HMQC is widely employed in various fields, including organic chemistry, biochemistry, and materials science.
It complements other NMR techniques, such as HSQC (Heteronuclear Single Quantum Coherence) and HMBC (Heteronuclear Multiple Bond Correlation), to provide a comprehensive understanding of molecular properties.
The Bruker Avance III, Avance 500, and Avance III 600 MHz NMR spectrometers are commonly used platforms for HMQC experiments.
These advanced instruments, coupled with the powerful Topspin 3.2 and Topspin 4.0.6 software, enable researchers to acquire and analyze HMQC data with high accuracy and reproducibility.

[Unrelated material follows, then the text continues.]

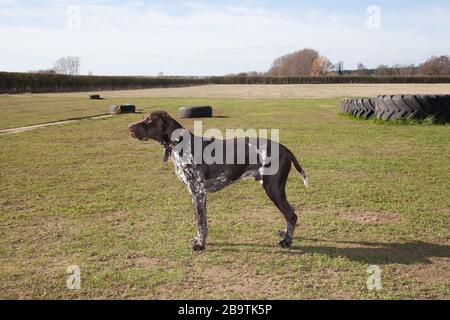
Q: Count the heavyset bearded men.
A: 0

To further streamline the HMQC workflow, PubCompare.ai's AI-powered platform can optimize your protocols, boost reproducibility, and enhance accuracy.
The platform helps you easily locate the best HMQC protocols from literature, pre-prints, and patents, and leverages AI-driven comparisons to identify the most effective products.
This takes the guesswork out of your HMQC experiments, ensuring you achieve reliable and informative results.
Whether you're working with small organic molecules, complex natural products, or macromolecular structures, HMQC is a versatile technique that can provide invaluable insights.
Coupled with the latest NMR instrumentation and the innovative tools offered by PubCompare.ai, you can unlock the full potential of this powerful analytical method and advance your research endeavors.